Ethics... And Evaluating New Treatments For Serious Diseases

 
A new approach to gene therapy for AIDS is promising, but...

We've known for decades that a few people are resistant to HIV--on the order of 1 in 100.  They can be shown to be infected, but don't get sick (so far) and don't need to take medicine.

There's a receptor (CCR5) on the surface of the immune cells that HIV attaches to, in order to infect the cell.   These rare individuals seem to lack that receptor, and the gene that produces it.  No receptor, no virus attachment, no infection of the cell....get on with your life.

Researchers have discovered a way to take immune cells from someone who has the disease and snip out the genetic code repsonsible for this receptor, then grow a whole bunch of these cells and give them back to the patient.  For a decent summary of the research go here (Assoc Press, Feb 28).

The modified cells appear to survive when put back in the host.  The hypothesis is that they are resistant to infection with the virus and can continue to do their job in the immune system.

It's exciting, but reading the news article, I asked myself why we have this receptor, and what does it mean if we don't have it?  We don't know.  The reseachers realize this, and know that before we go modifying every patient's cells, we need to understand the function of this gene.

The few people who have been treated so far with modified cells have shown some improvement, but it's not a cure.

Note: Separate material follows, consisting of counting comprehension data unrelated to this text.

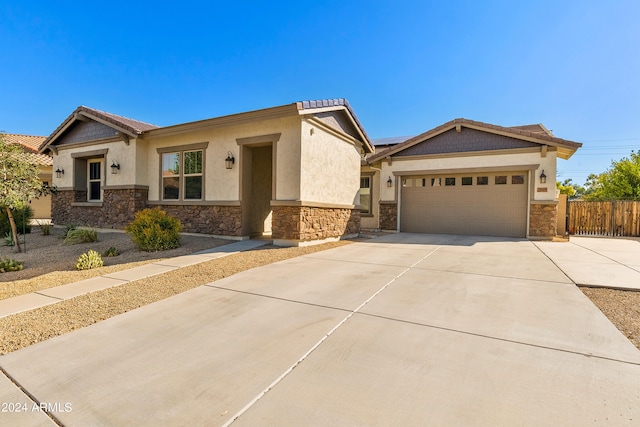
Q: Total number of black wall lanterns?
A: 5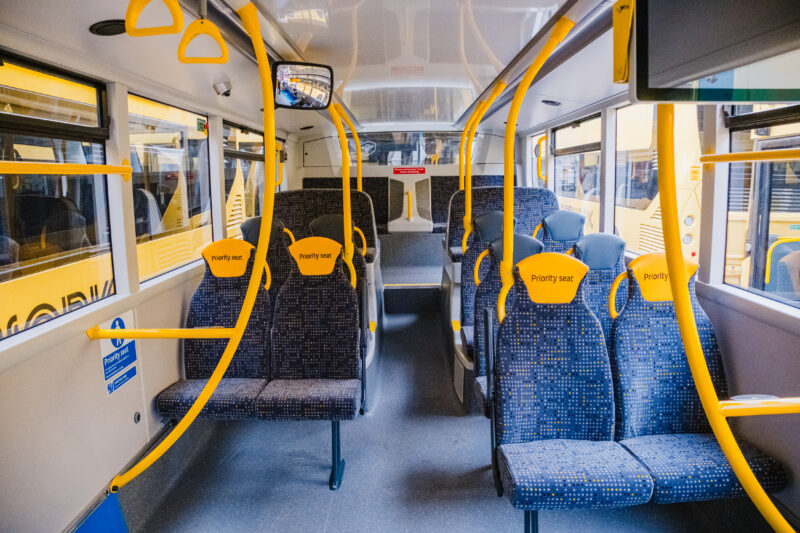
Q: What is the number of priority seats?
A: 4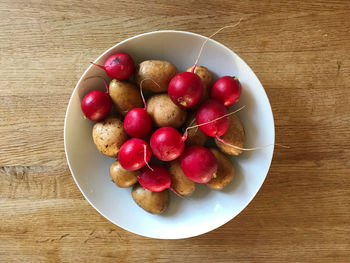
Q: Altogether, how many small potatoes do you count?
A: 11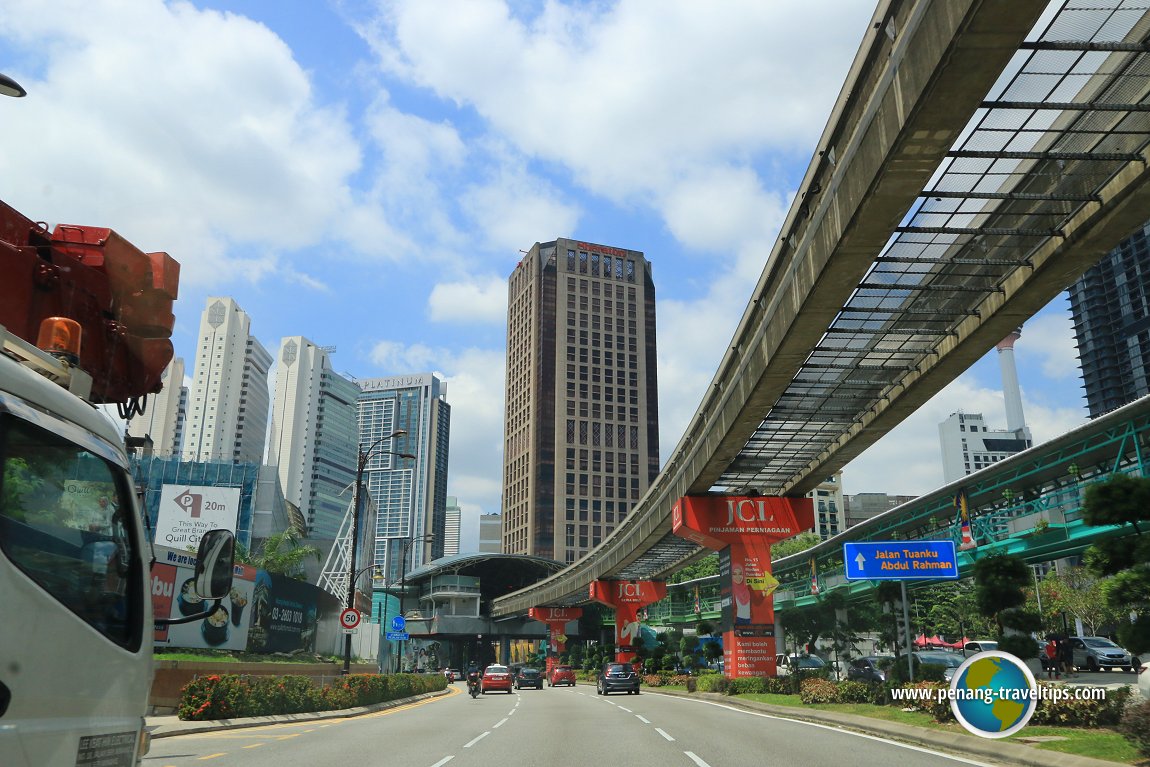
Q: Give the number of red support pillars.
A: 3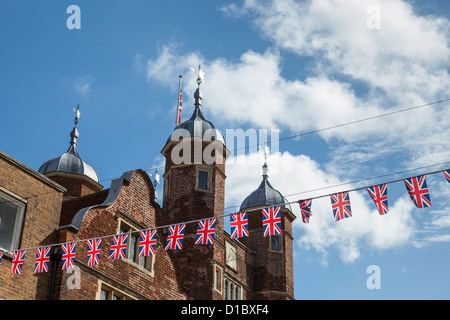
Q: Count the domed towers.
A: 3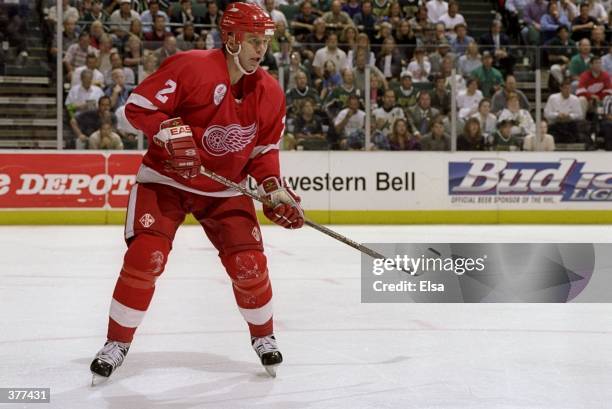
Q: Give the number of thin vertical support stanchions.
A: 6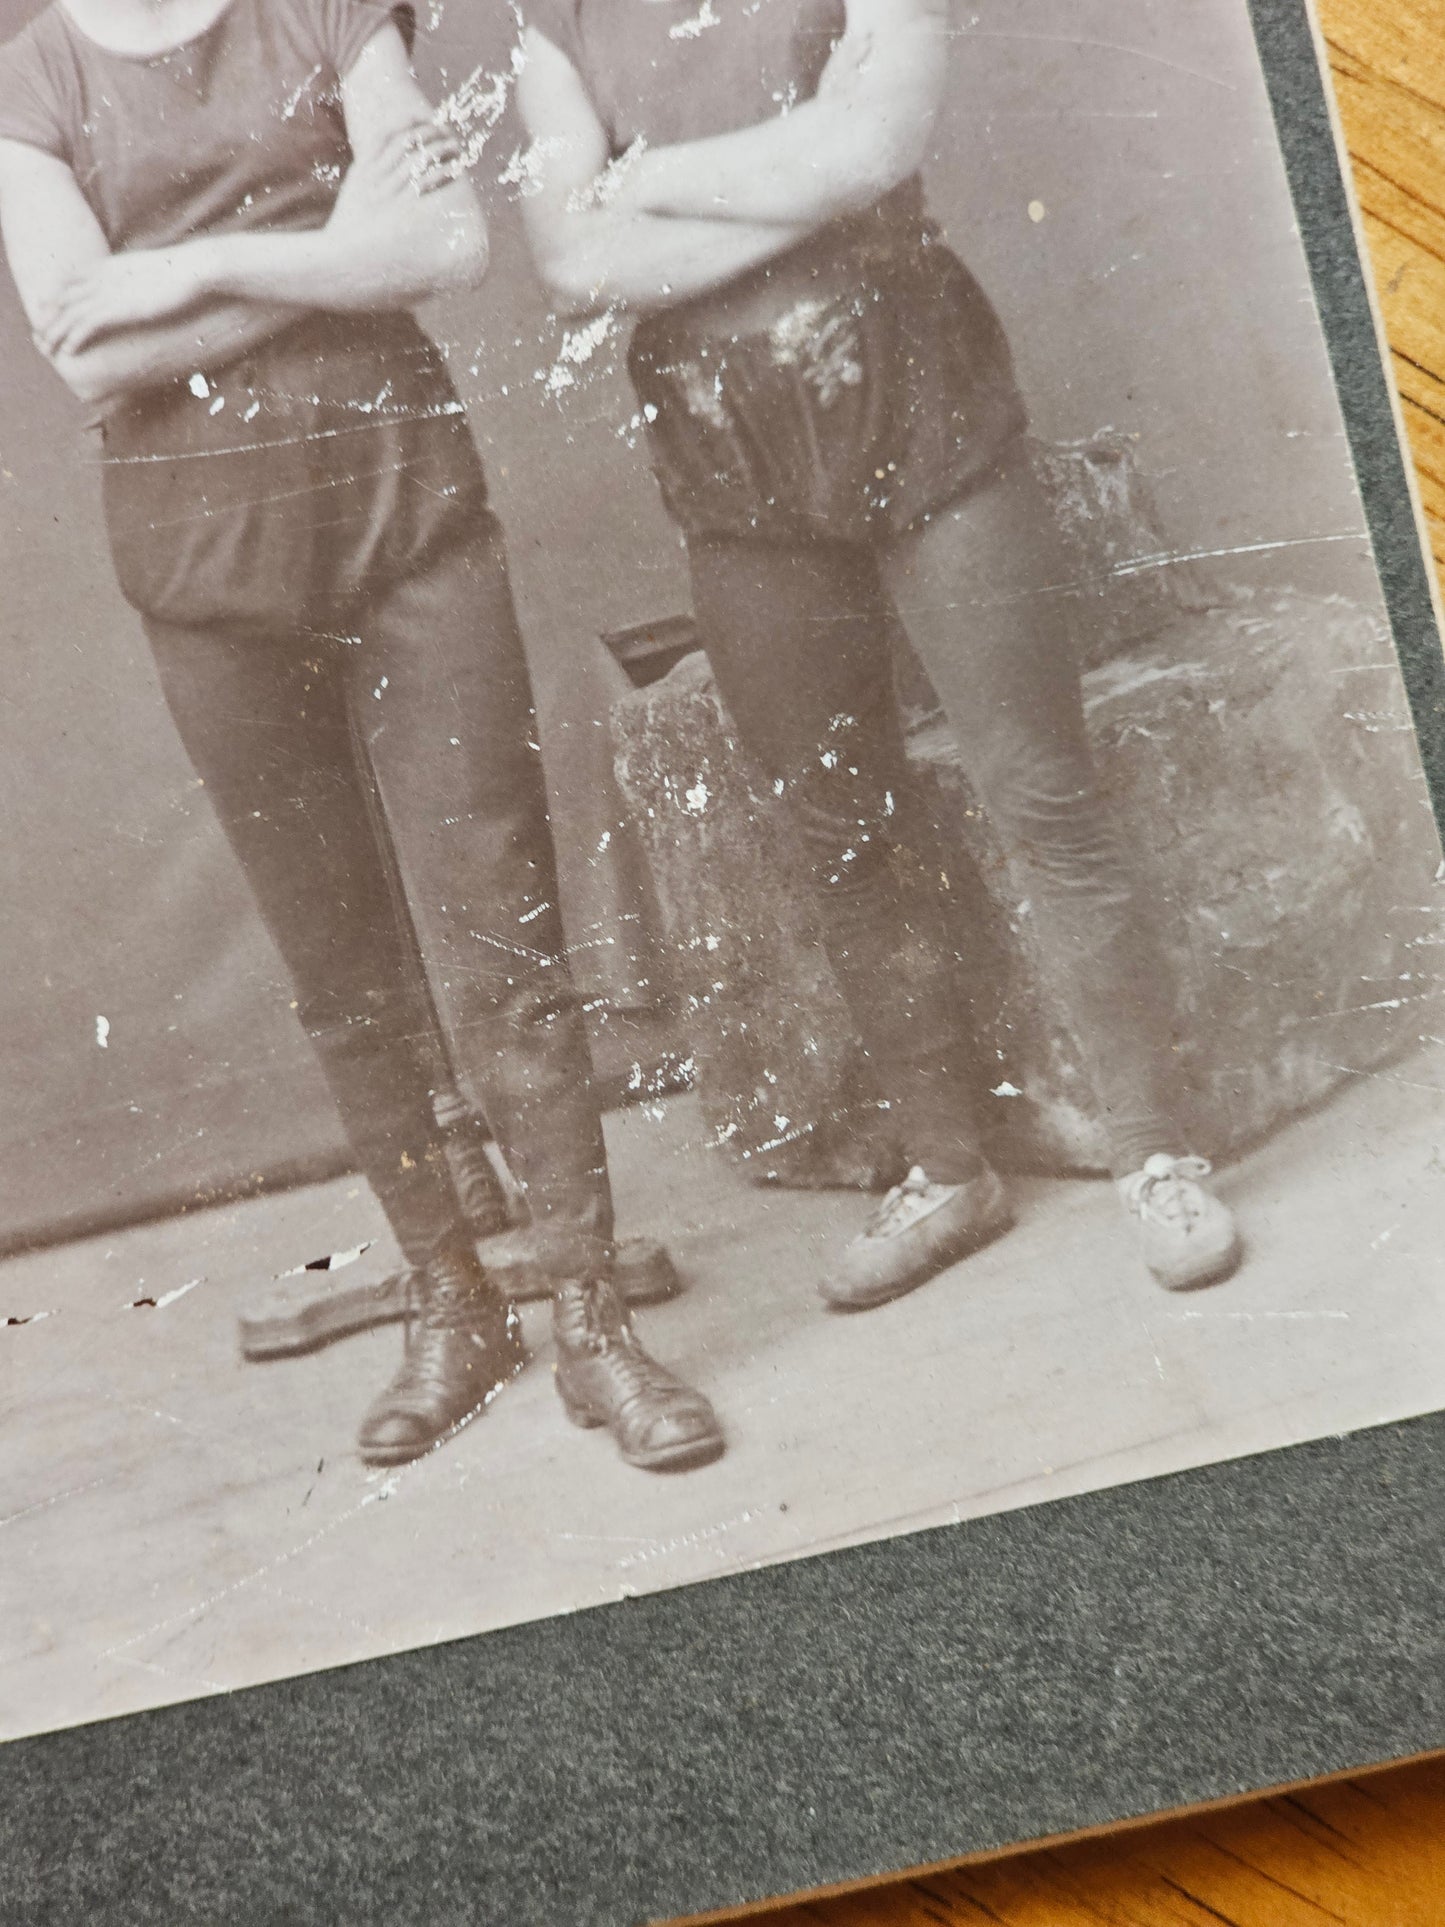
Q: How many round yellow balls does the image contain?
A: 0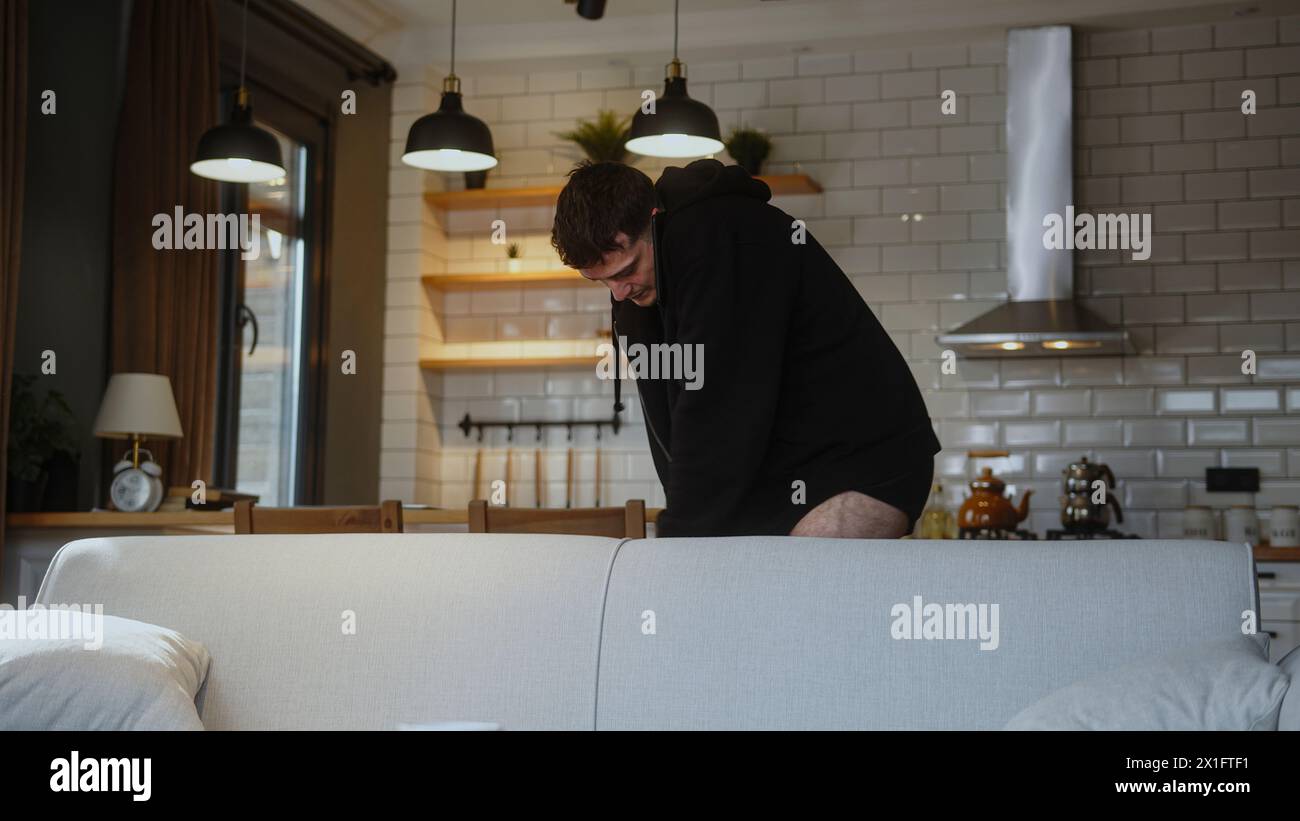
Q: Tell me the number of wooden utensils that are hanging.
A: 5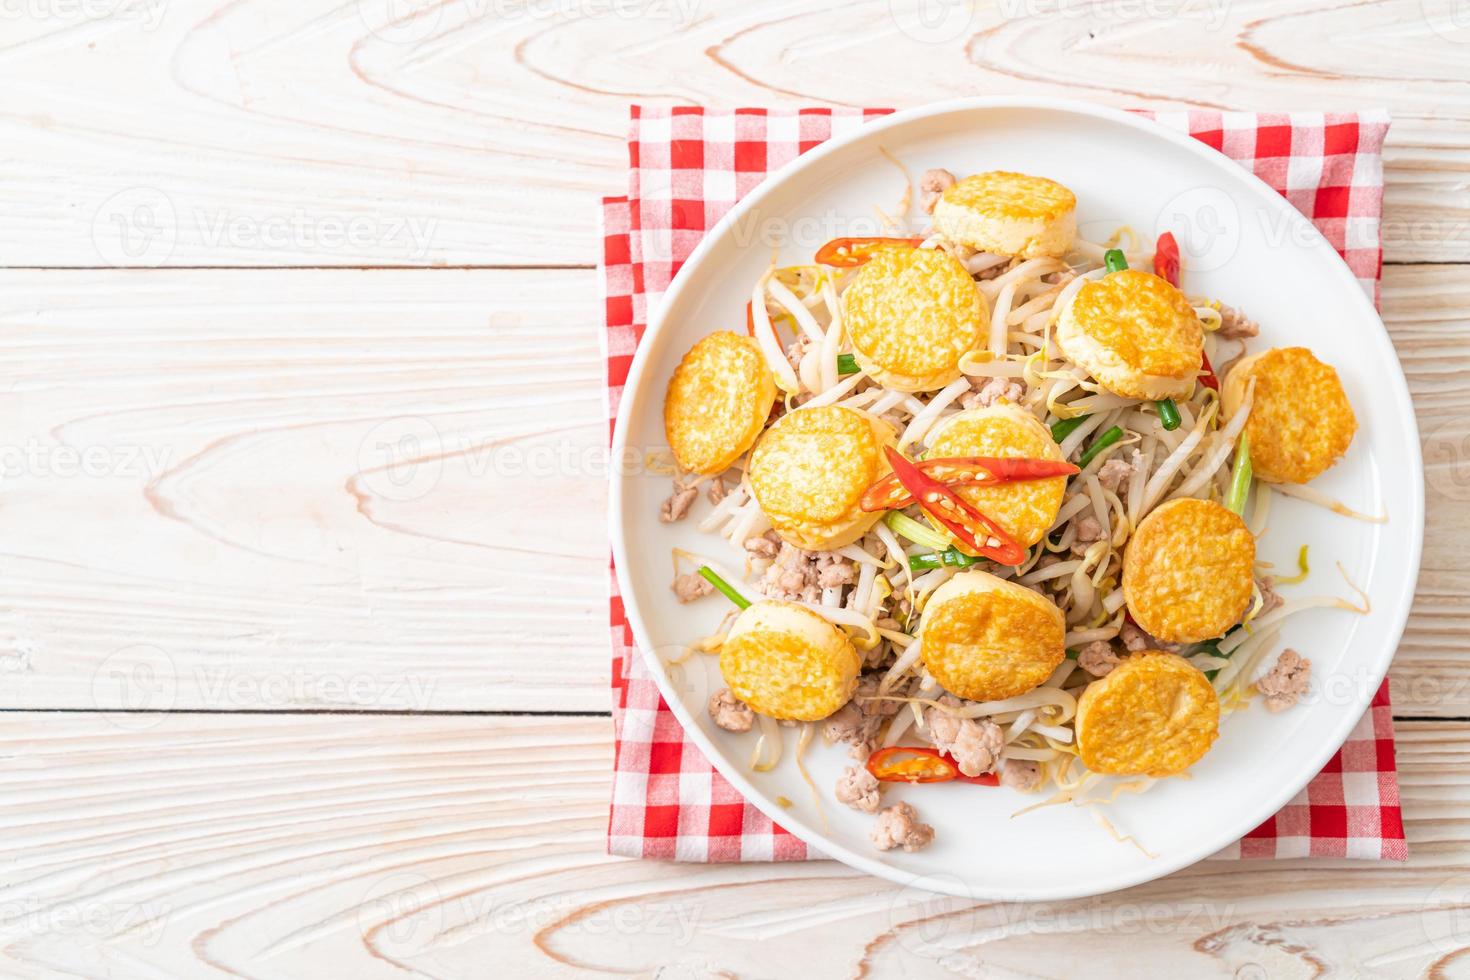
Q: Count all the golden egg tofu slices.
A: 11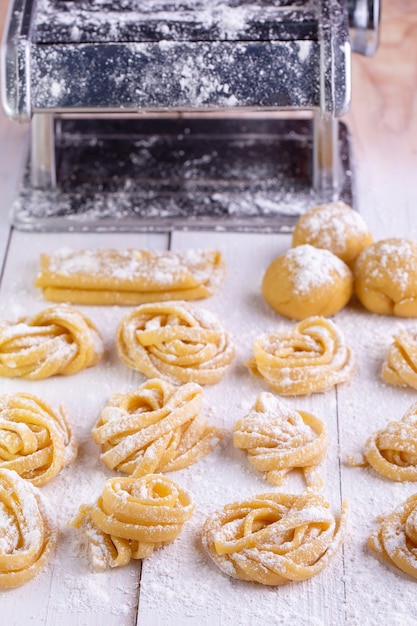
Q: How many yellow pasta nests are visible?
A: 12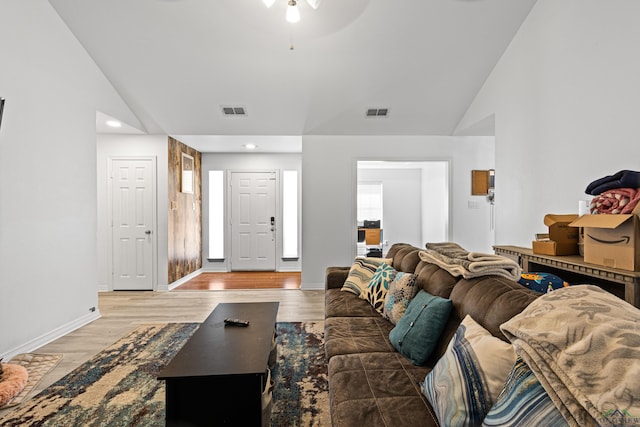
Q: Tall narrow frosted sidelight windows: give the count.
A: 2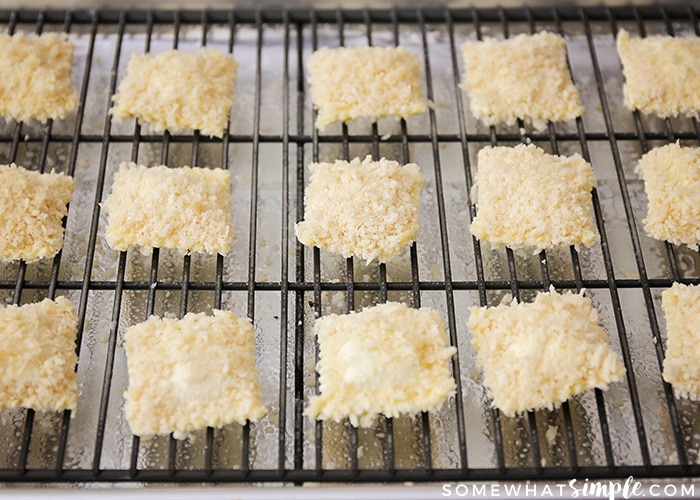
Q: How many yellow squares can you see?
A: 15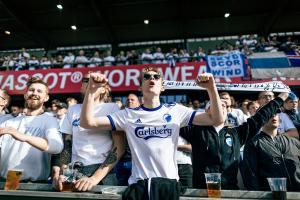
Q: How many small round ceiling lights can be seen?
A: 5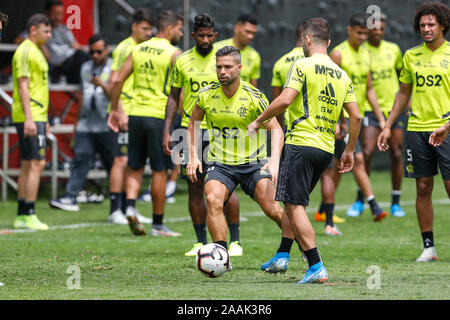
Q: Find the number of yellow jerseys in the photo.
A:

Ethical question for the day:   How do you balance our limited knowledge of the safety of a new treatment against the harmful effects of not giving the treatment?  Assume that three years from now, we can't find any reason to justify not removing this CCR5 receptor from the immune cells of patients who are ill with HIV, and on several medicines a day to keep the disease at bay.  What if you could read the future and knew that it would take us 20 years to find out that CCR5 becomes essential to the immune system later in life?  Treatment with treated cells would help now, but create a new problem later.  If long-term studies show that people treated with the modified cells are harmed by the treatment, even though they benefited in the short run, can they sue?

Far-f;etched?  A little, but this happened with the early hearrt valves.  Until the first artificial valves were invented most people died of their leaky valves.  After getting a new lease on life for 20-30 years, the valves began to crack from the constant pounding they took from pulsating blood flow.

The patients sued:  defective product.

I don't have a good answer to questions like these.  I suspect that all new treatments and devices are vulnerable.  Political pressure will be put on the FDA to approve quickly, and then they will be criticized later if long-term studies show problems that could have been avoided if there had been more research.

We saw this last week, when it was reported that medical devices approved quickly were recalled more often.  I doubt that this occurred because the devices were shoddy workmanship.  More likely the devices needed more time to be studied before approval.  This is the Monday Morning Quarterback phenomenon:  "We shoulda known..."

For something like HIV, any investigational therapy will undergo the same push to get it out quickly.  Particularly if the media hails it as a "breakthrough" even while the therapy is still in the developmental stages.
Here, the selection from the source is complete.